A partir daí, o público é conduzido pelas principais tradições e saberes pulsantes da ilha, e os legados que os encontros das culturas europeia, indígena e negra promoveram: os sincretismos religiosos e o surgimento de um ritmo próprio, o carimbó, que também é abordado pela perspectiva tradicional e pela feminina, que hoje rompe os preceitos patriarcais e se consolida como um de seus fortes elementos.
O episódio atravessa também o legado indígena na cultura gastronômica típica da ilha, e sua visão de harmonia com a região, um legado e uma lição de sustentabilidade para o mundo atual.

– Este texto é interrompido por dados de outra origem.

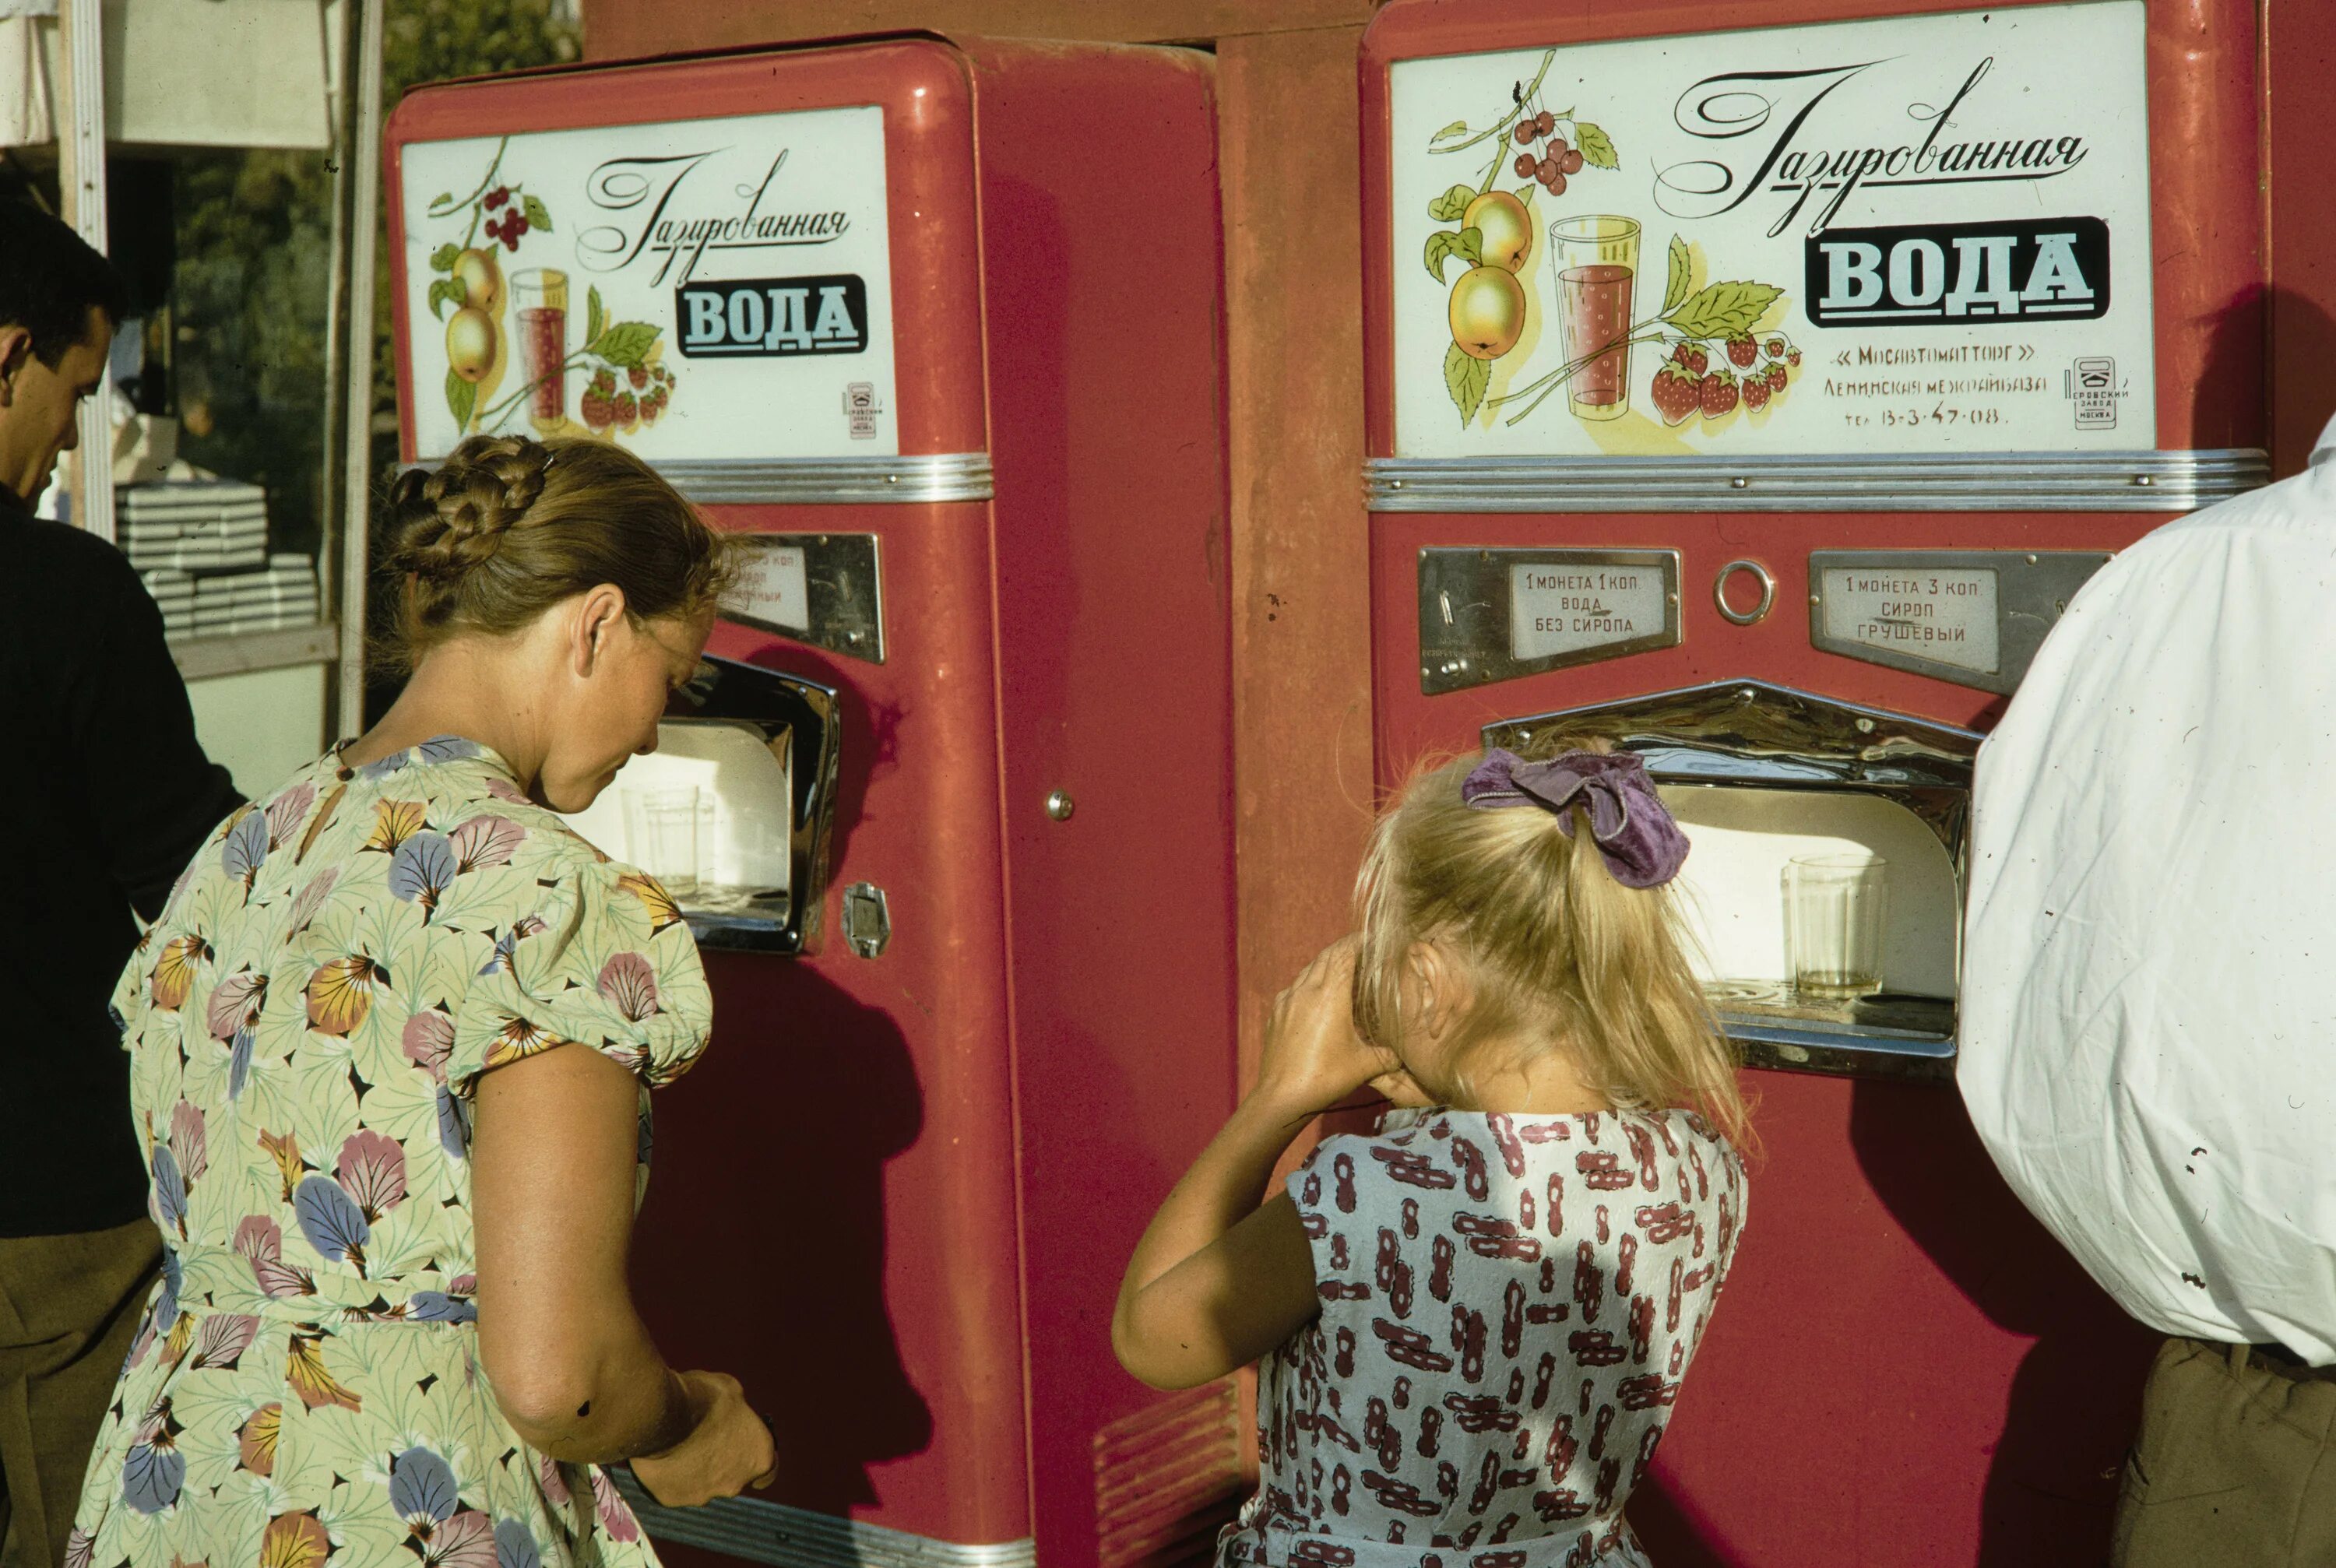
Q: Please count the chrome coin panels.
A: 3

A série é um desdobramento de “Ervas e Saberes da Floresta”, primeiro documentário de Zienhe Castro, lançado em 2012. Mas essa trajetória começa muito antes. São 20 anos de pesquisa e imersão no universo ancestral da Amazônia. A cineasta conta que tudo começou por uma necessidade de entender melhor a própria identidade cabocla e tudo que habitava em suas memórias de infância no Marajó.
“Os banhos de rio, a coleta de frutas no meio da floresta, os brinquedos de miriti, os hábitos de comidas da floresta que meu pai nunca abandonou, os banhos de cheiro feito com ervas, a minha avó benzedeira e sua folha de arruda atrás da orelha, a cura da garganta inflamada com o dedo da minha mãe embebido numa broca de algodão com mel e copaíba… São muitos saberes. Essa cultura cabocla, esses conhecimentos ancestrais me atravessam com toda a sua potência. Tenho muito respeito por toda essa sabedoria e o meu propósito na série é valorizar e contribuir com a salvaguarda desses conhecimentos”, diz.
A Amazônia é mulher
Desde o episódio inicial, a série é regida majoritariamente por vozes de mulheres ribeirinhas e caboclas. “São muitas guardiãs, mulheres inspiradoras que carregam a força dessa cultura”, resume Zienhe. Uma delas é Dona Roxita que enfrenta o patriarcado e a intolerância religiosa para ser pajé na ilha do Marajó, e serve de guia nos mistérios da Pajelança Cabocla - uma vertente do xamanismo indígena e que é documentado no primeiro episódio da série “Amazônia Ancestral”.
O episódio traz ainda Mestre Baixinha e sua mãe, que carregam a tradição do boi-bumbá e do carimbó; a nova geração de mestras da cultura popular, representada por Milene Tavares, a primeira mulher curimbozeira da região e que assume o protagonismo da percussão do carimbó ao conduzir o curimbó - tambor feito com um tronco escavado e que é tocado com as mãos; e traz também o depoimento de Dona Socorro, que, desde menina faz coleta de turu (molusco gelatinosos encontrado dentro de troncos na Amazônia usado para fazer caldos “afrodisíacos”) e já está na terceira geração de coletora nas praias e manguezais de Soure.
O episódio inaugural da série tem roteiro e direção de Zienhe Castro; co-roteiro de Manoel Leite, Lúcia Leão; Graciela Guarani e Takumã Kuikuro; e consultoria e pesquisa de Felipe Pamplona.